*** Input data

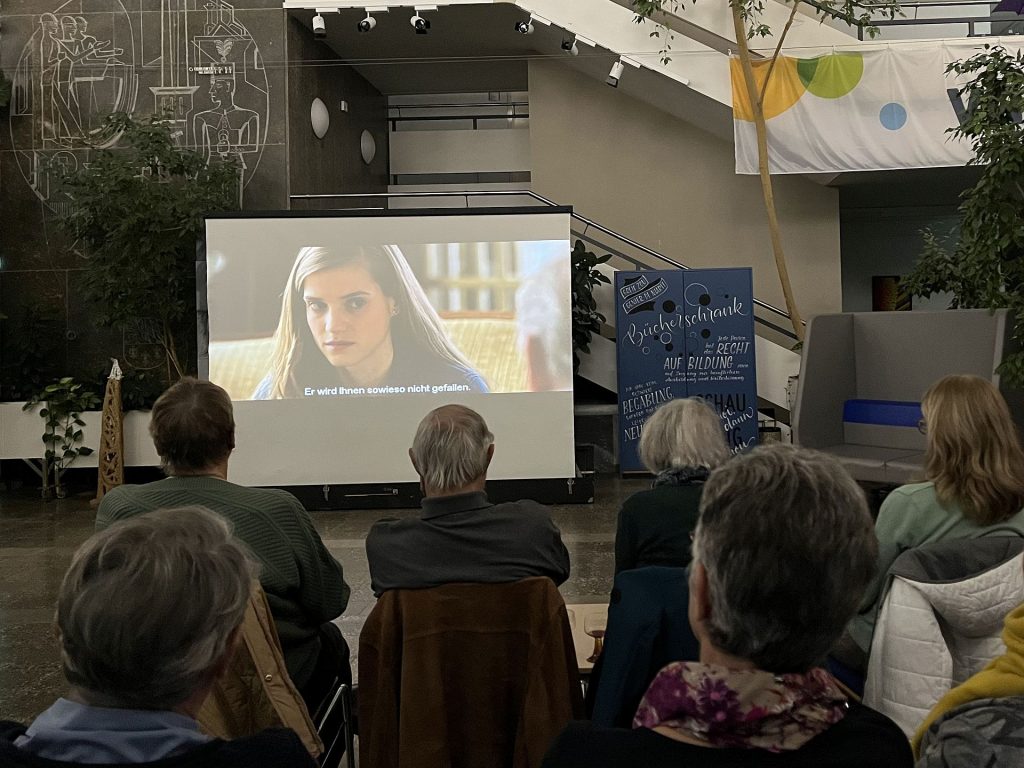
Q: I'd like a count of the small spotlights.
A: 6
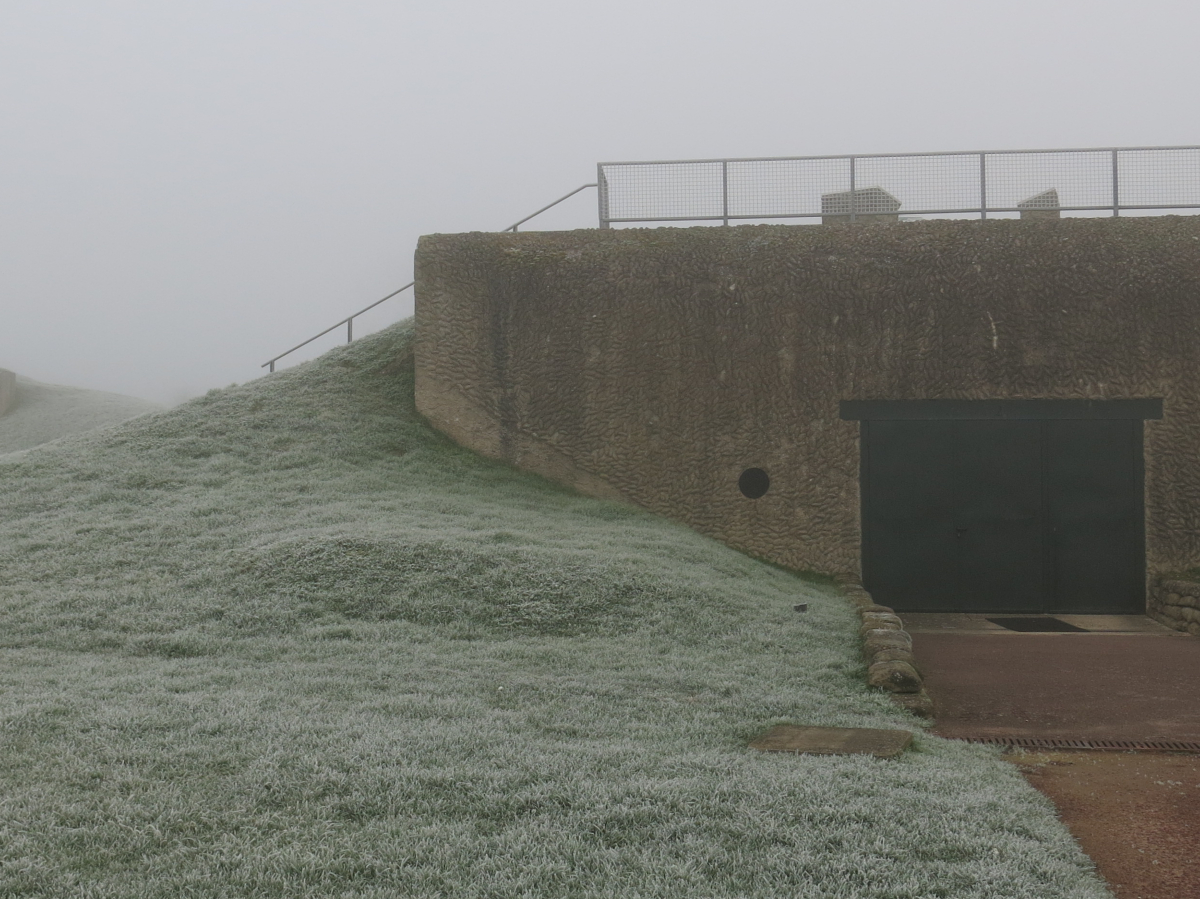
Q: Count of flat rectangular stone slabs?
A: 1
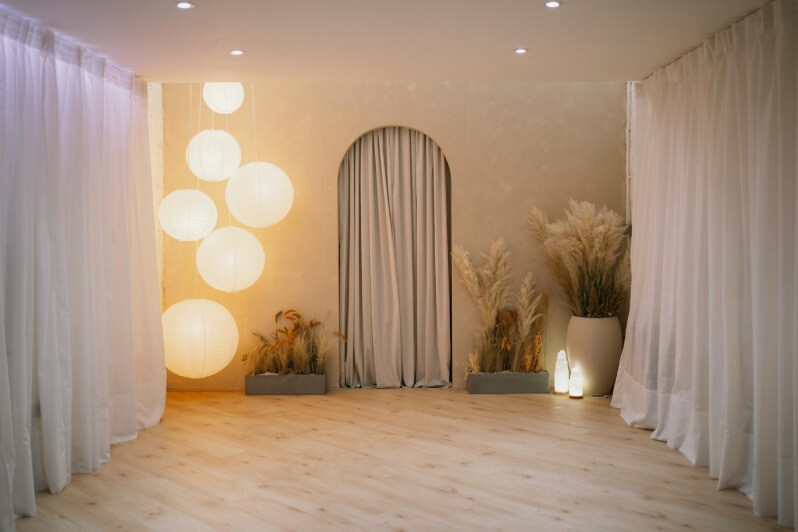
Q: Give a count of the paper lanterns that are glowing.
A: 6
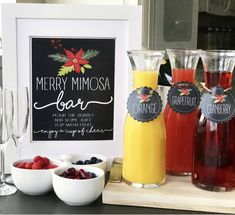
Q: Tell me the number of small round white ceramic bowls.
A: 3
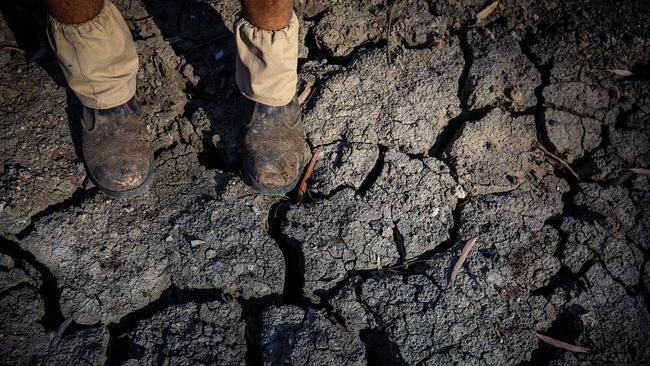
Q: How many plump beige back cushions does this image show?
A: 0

******

*Assignment*: Wherever a line in the entries above holds "small", copy that line.

*Reply*:
Q: I'd like a count of the small spotlights.
Q: Tell me the number of small round white ceramic bowls.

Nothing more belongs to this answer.